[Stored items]
---------------
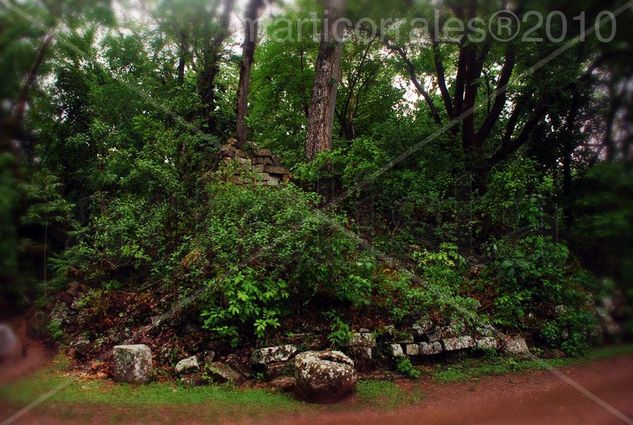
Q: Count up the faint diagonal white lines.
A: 2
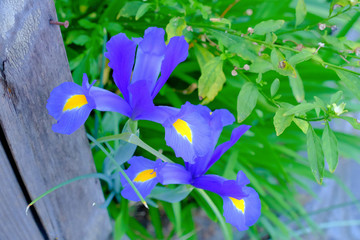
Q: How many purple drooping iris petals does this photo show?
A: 4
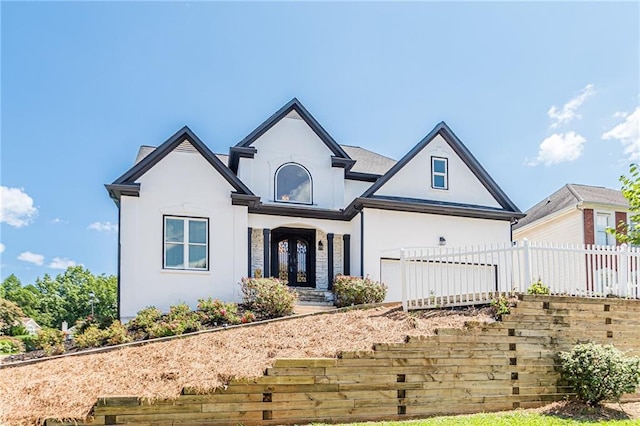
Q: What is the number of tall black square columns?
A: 4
---------------
▶ Problem
Leaving out every picture, transcribe exactly the lines from the line that contains "Q: How many" through the final line of the entries above.

▶ Your response
Q: How many purple drooping iris petals does this photo show?
A: 4
Q: What is the number of tall black square columns?
A: 4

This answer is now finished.